D’autre part, cette traduction de la dernière demande du Notre Père est en ligne avec le message de Jésus et, plus globalement, avec le message du Nouveau Testament. En effet, selon le Nouveau Testament, Dieu ne tente personne. C’est ainsi que dans la lettre de Jacques on lit :

13 Que personne, quand il est tenté, ne dise : « Ma tentation vient de Dieu ».
Car Dieu ne peut être tenté par le mal et il ne tente personne

14 Chacun est tenté par sa propre convoitise, étant entraîné et séduit par elle (Jacques 1,13-14).
Dans cette même ligne, dans l’Ancien Testament, le poète du Psaume 141 – au verset 4 – demandait à Dieu : « Ne laisse pas que mon cœur se plie vers des paroles ou des actions méchantes ».
Et pour ce qui en est du Coran ? Voici une petite section de la sourate 22.

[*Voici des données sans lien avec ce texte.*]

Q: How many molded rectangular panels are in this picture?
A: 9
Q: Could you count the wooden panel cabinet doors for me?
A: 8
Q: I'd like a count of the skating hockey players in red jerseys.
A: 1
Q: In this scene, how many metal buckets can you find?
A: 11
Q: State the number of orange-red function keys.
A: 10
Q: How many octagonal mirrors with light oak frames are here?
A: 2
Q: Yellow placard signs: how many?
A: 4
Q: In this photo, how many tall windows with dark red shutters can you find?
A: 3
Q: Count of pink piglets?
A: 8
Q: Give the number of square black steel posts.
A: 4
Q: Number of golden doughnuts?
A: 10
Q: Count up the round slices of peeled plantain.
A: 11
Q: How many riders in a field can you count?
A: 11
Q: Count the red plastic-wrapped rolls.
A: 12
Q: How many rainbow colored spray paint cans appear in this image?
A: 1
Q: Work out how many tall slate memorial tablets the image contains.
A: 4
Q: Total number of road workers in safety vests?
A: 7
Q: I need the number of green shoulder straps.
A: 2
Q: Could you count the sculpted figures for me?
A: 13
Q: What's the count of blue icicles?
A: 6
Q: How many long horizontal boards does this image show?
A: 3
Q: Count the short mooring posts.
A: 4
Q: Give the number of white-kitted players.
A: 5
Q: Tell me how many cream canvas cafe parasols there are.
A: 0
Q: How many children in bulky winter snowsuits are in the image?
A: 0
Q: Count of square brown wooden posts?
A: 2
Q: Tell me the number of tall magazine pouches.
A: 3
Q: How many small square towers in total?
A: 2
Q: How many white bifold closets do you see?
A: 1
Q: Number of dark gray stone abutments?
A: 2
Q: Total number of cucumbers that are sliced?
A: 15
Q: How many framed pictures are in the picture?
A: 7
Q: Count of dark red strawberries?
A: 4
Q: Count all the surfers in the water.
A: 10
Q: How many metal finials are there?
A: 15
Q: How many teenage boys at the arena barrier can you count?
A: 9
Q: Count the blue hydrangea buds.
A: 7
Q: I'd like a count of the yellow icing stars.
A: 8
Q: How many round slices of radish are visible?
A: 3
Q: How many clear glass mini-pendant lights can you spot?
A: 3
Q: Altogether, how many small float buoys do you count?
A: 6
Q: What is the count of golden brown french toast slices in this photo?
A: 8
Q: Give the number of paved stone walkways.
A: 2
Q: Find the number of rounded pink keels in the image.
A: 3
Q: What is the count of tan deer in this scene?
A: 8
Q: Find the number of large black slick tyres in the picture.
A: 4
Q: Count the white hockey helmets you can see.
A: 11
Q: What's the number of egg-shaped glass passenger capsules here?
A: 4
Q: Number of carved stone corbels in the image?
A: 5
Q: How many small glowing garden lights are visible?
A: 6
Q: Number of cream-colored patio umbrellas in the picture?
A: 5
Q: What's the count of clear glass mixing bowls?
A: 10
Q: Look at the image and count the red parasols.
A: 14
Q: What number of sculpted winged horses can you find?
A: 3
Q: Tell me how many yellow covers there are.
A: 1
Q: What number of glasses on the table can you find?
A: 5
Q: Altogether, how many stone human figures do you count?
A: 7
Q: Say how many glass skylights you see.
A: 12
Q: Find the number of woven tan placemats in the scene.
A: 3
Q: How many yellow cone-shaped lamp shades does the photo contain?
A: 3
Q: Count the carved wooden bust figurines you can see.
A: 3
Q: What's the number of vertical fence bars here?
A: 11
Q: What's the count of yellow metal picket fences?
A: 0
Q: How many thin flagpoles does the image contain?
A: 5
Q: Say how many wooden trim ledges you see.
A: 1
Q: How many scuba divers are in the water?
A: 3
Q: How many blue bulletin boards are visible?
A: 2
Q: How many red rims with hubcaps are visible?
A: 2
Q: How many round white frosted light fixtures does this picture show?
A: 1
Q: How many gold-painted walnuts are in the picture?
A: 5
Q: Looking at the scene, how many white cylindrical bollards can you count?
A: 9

11 Parmi les humains, il en est qui adore Dieu conditionnellement :
si un bien l’atteint, il s’en rassure,
et si une épreuve l’atteint, il tourne la face perdant (ainsi) la (vie) ici-bas et la (vie) dernière.
Voilà une perte manifeste !
12 Il appelle, en dehors de Dieu, (une divinité) qui ne peut ni lui nuire ni lui profiter.
Voilà le combe de l’égarement !
13 Il appelle celui dont la nuisance est plus proche que le profit.
Quel détestable allié (il se donne), et quel détestable compagnon !
14 Mais ceux qui croient et qui pratiquent le bien,
Dieu les fait entrer dans des jardins sous lesquels courent les rivières. Dieu fait ce qu’il veut.
(Sourate 22,11-14).

Ici, le Coran nous met devant les yeux un contraste évident. D’un côté celui qui adore Dieu « conditionnellement » ou, littéralement, « au bord (d’un précipice) » : c’est la personne qui se sent rassurée « si un bien l’atteint » ; mais « si une épreuve l’atteint », elle tourne la face loin de Dieu. Et ce verset semble faire référence surtout à ceux qui, parmi les Arabes, pratiquaient l’islam tant qu’il leur permettait d’en tirer profit et de se sentir rassurés, mais, devant des difficultés et au moindre revers, ils redevenaient idolâtres.
Par rapport à ceux qui se comportent ainsi, bien différente est la façon de celles et ceux

« qui croient et qui pratiquent le bien ». Ces personnes, même si une épreuve les atteint, ne tournent pas la face et restent fidèles à Dieu. Mais d’où peuvent-elles trouvenr la force pour continuer à vivre dans la foi et pour s’engager dans le bien ? Le Coran nous le dit dans ses derniers versets : « Dis : Je me réfugie auprès du Seigneur des humains, le roi des humains, Dieu des humains, contre le mal du tentateur furtif qui souffle la tentation dans le cœur des humains » (Sourate 114,1-5).
C’est le moment de terminer cette page. Et, comme nous sommes désormais dans la semaine sainte, comment oublier Jésus qui, à la veille de sa mort, au mont des Oliviers, recommandait à ses disciples : « Priez pour ne pas tomber au pouvoir de la tentation » (Luc 22,40). Ensuite Jésus s’éloigne pour prier le Père en disant : « Père, si tu veux, écarte de moi cette coupe… pourtant, que ce ne soit pas ma volonté mais la tienne qui se réalise ! » (Luc 22,42). Ensuite, après avoir terminé sa prière, il vient à nouveau chez les disciples qui se sont endormis de tristesse. Il leur dit : « Levez-vous et priez afin de ne pas tomber au pouvoir de la tentation » (Luc 22,48).

A toi, ma chère, mon cher ami, bon courage. Levons-nous pour prier comme le Coran et Jésus dans l’Évangile nous recommandent.